We’re routing Genesys Cloud interaction events through EventBridge to a Kotlin Lambda function for real-time analytics aggregation. The setup works fine during off-peak hours, but as soon as the queue depth spikes past ~500 events/second, the Lambda starts dropping messages due to concurrency limits. I’m using the aws-lambda-java-events library with a SqsEvent input, but the overhead of deserializing the EventBridge envelope for each batch item is killing the throughput.
Here’s the core handler logic:
fun handler(event: SqsEvent, context: Context): List<SqsEvent.SqsBatchResponse?> {
val failures = mutableListOf<SqsEvent.SqsBatchResponse>()
event.records.forEach { record ->
try {
// This deserialization is taking ~80ms per record
val gcEvent = Json.decodeFromString<GcInteractionEvent>(record.body)
processEvent(gcEvent)
} catch (e: Exception) {
log.error("Failed to process record ${record.messageId}", e)
failures.add(SqsEvent.SqsBatchResponse(record.messageId))
}
}
return failures
}
The processEvent call itself is fast, but the JSON parsing of the nested EventBridge detail object is the bottleneck. I’ve tried increasing the Lambda memory to 1024MB, which helps slightly, but we’re still hitting the account-level concurrency cap during peak call center hours.
Is there a way to batch process the EventBridge payloads more efficiently in Kotlin without rewriting the entire handler in Java? Or should I be looking at changing the EventBridge source to push directly to SQS with a larger batch size and handling the deserialization asynchronously? The current SqsEvent structure seems rigid.

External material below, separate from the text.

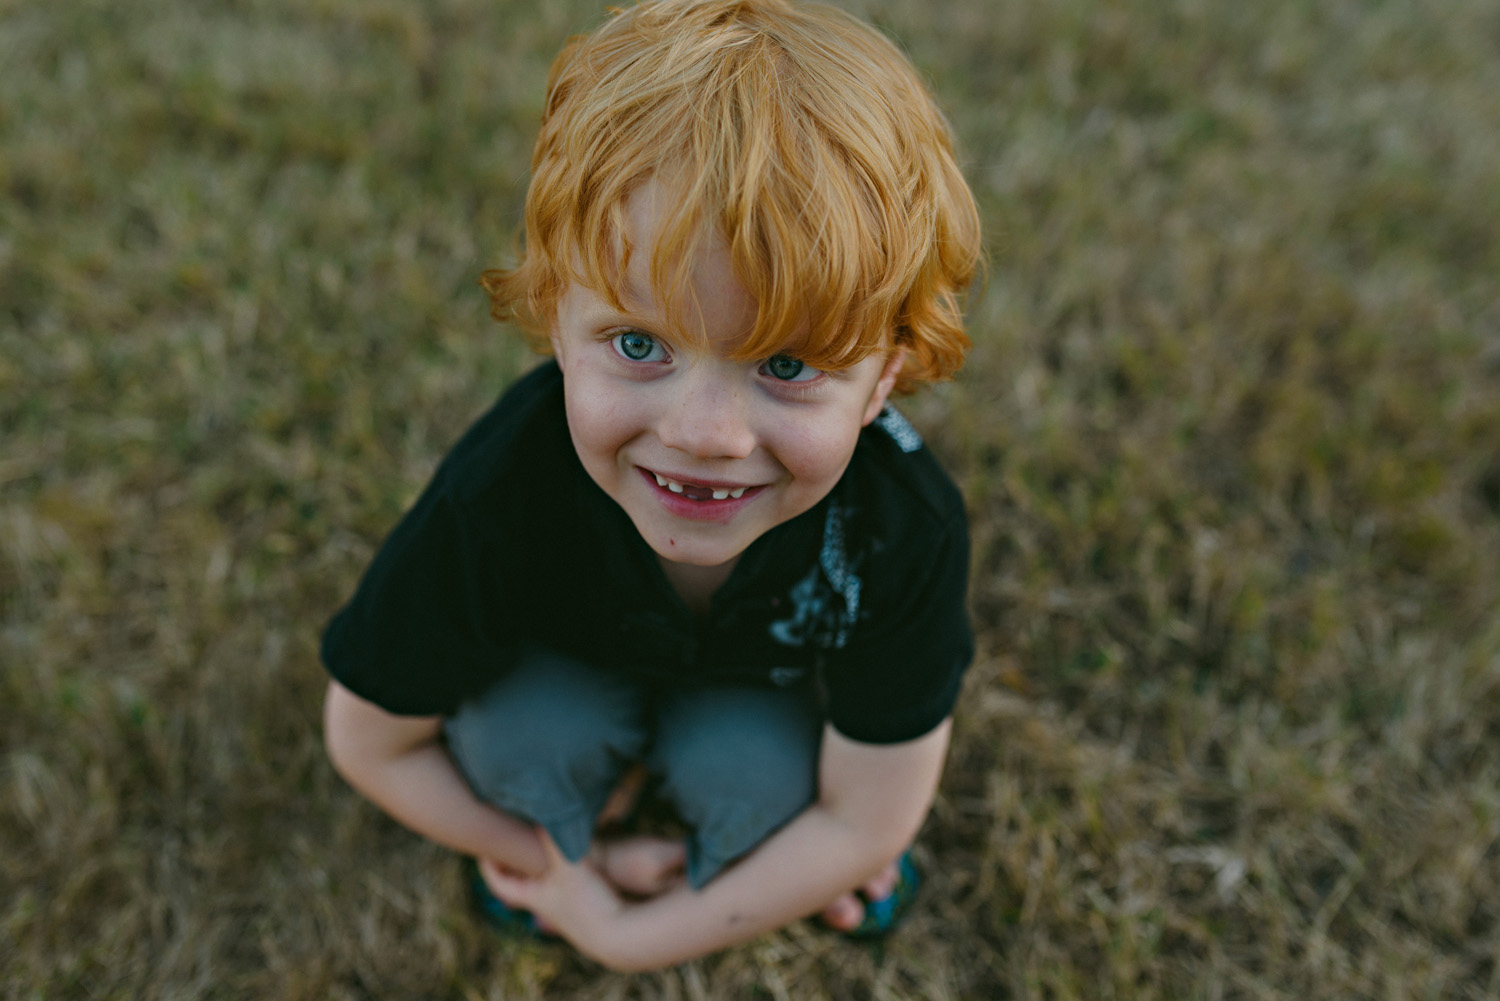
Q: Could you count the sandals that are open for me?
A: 2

You might want to check if you’re actually hitting the Lambda concurrency limit or just the SQS batch processing timeout. The overhead of deserializing the EventBridge envelope in Java/Kotlin is brutal. The aws-lambda-java-events library isn’t optimized for high-throughput JSON parsing.
Try switching to a streaming approach or at least optimizing the deserialization. If you’re stuck with the SqsEvent model, you can bypass the heavy object mapping by accessing the raw JSON payload directly. It’s a bit hacky but saves a ton of CPU cycles.
Here’s how you can grab the raw payload in Kotlin without inflating the full object graph:
import com.amazonaws.services.lambda.runtime.events.SQSEvent
fun handleRequest(event: SQSEvent, context: Context) {
// Instead of iterating event.records and parsing each one's body,
// access the raw input if possible, or minimize object creation.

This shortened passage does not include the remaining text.